Inclusion criteria were as follows: (1) aged 18–65 years; (2) BMI 18.5–30.0 kg/m2; (3) American Society of Anesthesiologists (ASA) status I–III.

Exclusion criteria: (1) severe organ dysfunction or coagulation disorders; (2) diabetes; (3) history of chronic pain; (4) analgesic drugs including opioid abuse or addiction; (5) infection on the injection site; (6) history of allergy or contraindication to LA; (7) the existent scar blocking the spread of LA; (8) inability to communicate; (9) failure to block before surgery.

Randomization and Blinding

The patients were randomly divided 1:1 into either the QLB-LSAL group (group Q) or the subcostal TAPB group (group T) in terms of a computer-generated block randomization list. The grouping was kept in sealed envelopes by an anesthesia assistant with no involvement in this study. The blocks were performed by the same experienced regional anesthesiologist, withdrawing from anesthesia management. The postoperative follow-up assessments were conducted by an evaluator blinded to the group allocation.

Preoperative Nerve Block

All patients were monitored after entering the anesthesia induction room for preoperative preparation, including pulse oximetry, 5-lead electrocardiogram and invasive arterial blood pressure. The fluid intake was limited after a peripheral intravenous access to infusion. The patients underwent ultrasound-guided nerve blocks before general anesthesia induction.

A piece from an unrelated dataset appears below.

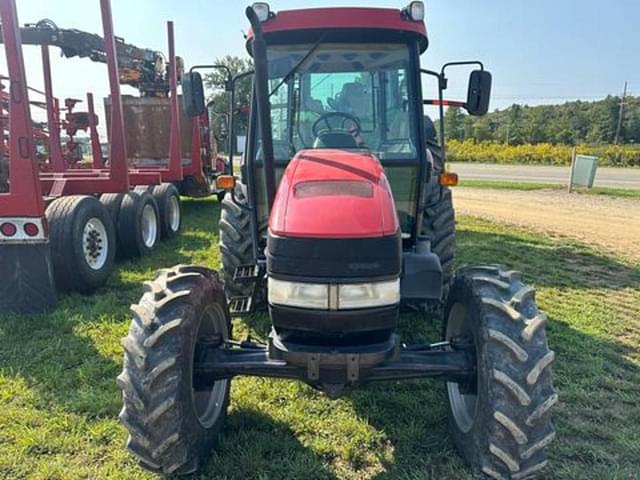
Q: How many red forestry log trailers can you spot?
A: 1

Ultrasound-Guided QLB-LSAL

The patients were placed in a prone or lateral decubitus position before disinfecting the skin strictly. The low-frequency curvilinear probe (diagnostic ultrasound system, model Navis, Shenzhen Wisonic Medical Technology Co., China) was placed between the T12 rib and the tip of the L1 transverse process (TP) by a sagittal scan. Then the probe was shifted cephalad or caudally so as to confirm that the T12 rib, the L1 TP, the L2 TP, the quadratus lumborum (QL) and diaphragm were all displayed on the ultrasound images. After local infiltration, using 3 mL of 2% lidocaine, a 22G, 120-mm needle (Braun, Ogaki, Japan) was applied to puncture by in-plane insertion caudally, until the needle penetrated the QL and reached the target between the QL and diaphragm (Figure 1).10,11 After injecting approximately 2–3 mL of normal saline to identify the correct position, 20 mL of 0.5% ropivacaine was injected with repeated aspiration. The identical procedure was duplicated on the opposite side. The separation between the QL and diaphragm indicated a successful diffusion plane.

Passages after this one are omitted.